Da humildade
A gaita é que nos falta humildade. Assim, sem mais nem menos e já de chofre que é para ninguém ter dúvidas sobre o que vão versar os próximos quatro minutos da vossa vida (caso resolvam passá-los a ler a minha não necessariamente interessante opinião sobre este assunto). E sim, eu sei que é má educação começar logo assim a praguejar, sem aviso prévio nem pedir desculpa. Já para não dizer sensacionalista e, o que é pior, moralista – ainda para mais sabendo que, como todos os discursos moralistas, também este será levemente sobranceiro e potencialmente irritante.
Mas a verdade é que nos falta.
Uma falta que, desta vez, não assola apenas os meus pares (a quem falta a rodos), mas também os meus ímpares, nomeadamente aqueles que respondem pelo nome de clientes (a quem falta aos molhos). Mas vamos por partes.
Se eu pudesse enfiar um par de estalos num criativo irritante por cada vez que ouvi um criativo irritante estar numas filmagens a falar de coisas sobre as quais não percebe absolutamente nada (ou, na melhor das hipóteses, percebe infinitamente menos que todos os realizadores, directores de fotografia e demais técnicos que os acompanham), estou certo que não só os meus níveis de stress estariam já bastante mais controlados, como teria muito provavelmente a mão inchada de tanto bater no dito criativo irritante*.

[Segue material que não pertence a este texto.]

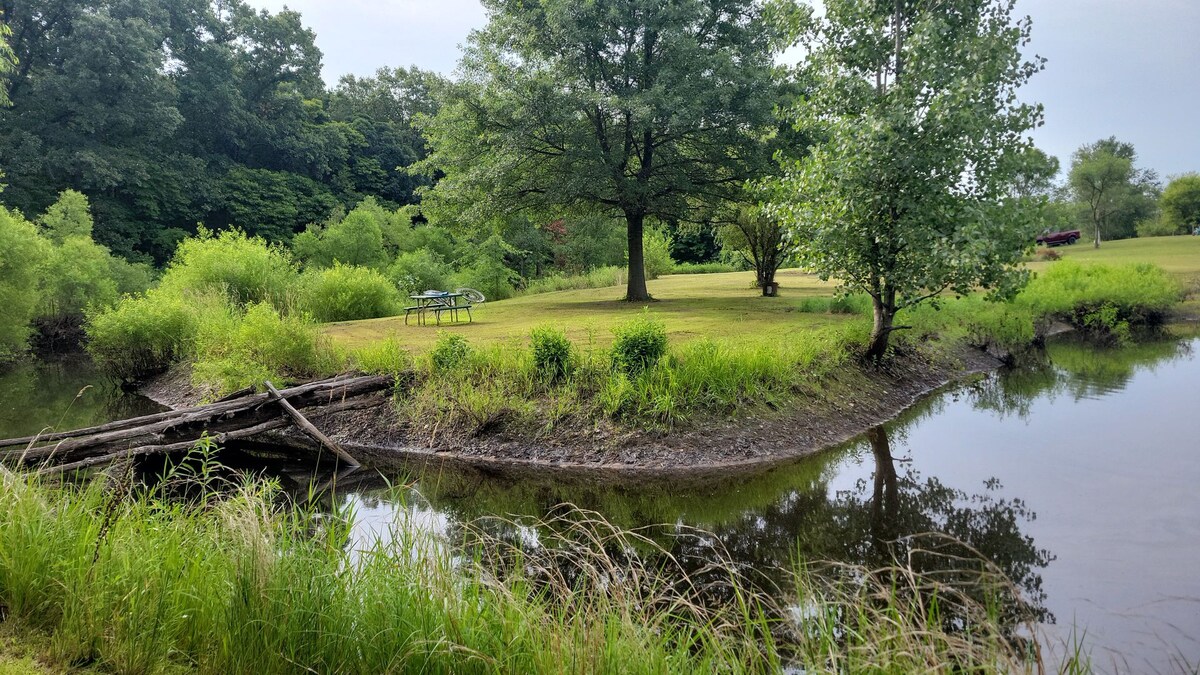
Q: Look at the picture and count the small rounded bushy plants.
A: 3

A falta de humildade que leva alguém que passa a vida sentado a uma mesa a olhar para o Word (e, nos dias que correm, muito provavelmente para o Facebook) a achar que percebe mais de enquadramentos e iluminação que um realizador ou um director de fotografia (que passam a vida a olhar para viewfinders, shooting-boards, referências, etc.) passa-me ao lado de uma forma que, temo, dificilmente conseguirei explicar. Há, a este propósito, uma história famosa (em certos círculos, mas ainda assim) de uma dupla que entrou por umas filmagens (a) dentro sem ponta de humildade (nem juízo) a mudar luzes, reflectores e até mesmo lentes, tudo a pedido de um ainda menos humilde director criativo, na demonstração daquela que foi, provavelmente, uma das maiores faltas de (para além de humildade) respeito de que há memória na história recente da publicidade portuguesa. Que, já agora acrescento, acabou com um filme de merda que o cliente não só não o pôs no ar como disse que não pagava merda nenhuma.
Mas a falta de humildade não se fica nem só para com as equipas de produção (fotógrafos, realizadores, pós-produtores de imagem e som, e produtores em geral), nem apenas com os criativos. Encontrem-me um publicitário (account, estratega, e todas as demais terminologias bacocas que esta indústria vai produzindo para chamar nomes diferentes às mesmas funções) que não ache que sabe mais do que o cliente sobre todos os aspectos do seu (do cliente) negócio e sobre a melhor forma de vender o seu (do cliente) negócio, e eu peço-vos já o número de telefone para o (ou a) contratar. Da mesma forma que se conseguirem encontrar um cliente que não julgue saber mais de redacção, direcção de arte, pós-produção audio e vídeo e afins tecnicidades do que todos os empregados da agência que contratou, vos peço que ou o tratem com muito carinho, ou então que me passem o seu (do cliente) número de telefone a ver se o (ou a) consigo desencaminhar.
Eu aqui há uns anos tive uma cliente pouco humilde. Que não só era pouco humilde como, no mais das vezes, mal-educada. E na sua presença eu não conseguia ser outra coisa que não fosse arrogante. E da mesma forma que ela chumbava tudo o que eu apresentava e me insultava em todas as oportunidades que tinha, eu também cagava (de alto) em tudo o que ela dizia e a fazia o inverso em todos os momentos que conseguia. O resultado? Um trabalho que, na grande maioria das vezes, não valia o que custava nem rendia o que devia.
Eu hoje em dia tenho um cliente humilde (aliás, tenho até mais que um, mas isso agora não vem ao caso). E é tão humilde, mas tão humilde, que na sua presença eu não consigo ser outra coisa que não igualmente humilde. E portanto, da mesma forma que ele ouve (e aceita, e aprova) sem pestanejar todos os disparates que lhe vou dizendo, também eu ouço e aceito e faço tudo aquilo que ele me diz sem protestar. O resultado? Uma dinâmica mais própria de uma dupla criativa do que de uma relação criativo-cliente. Ah, isso e as vendas, que não param de crescer e consolidar-se semana após semana, mês após mês, ano após ano, década após… ok, para a década ainda é cedo.
Mas, perdoem-me a falta de humildade, algo me diz que lá chegaremos.
* Se eu ganhasse uma moeda por cada vez que já fui esse criativo irritante estava rico. Enfim, dependendo da moeda, necessariamente.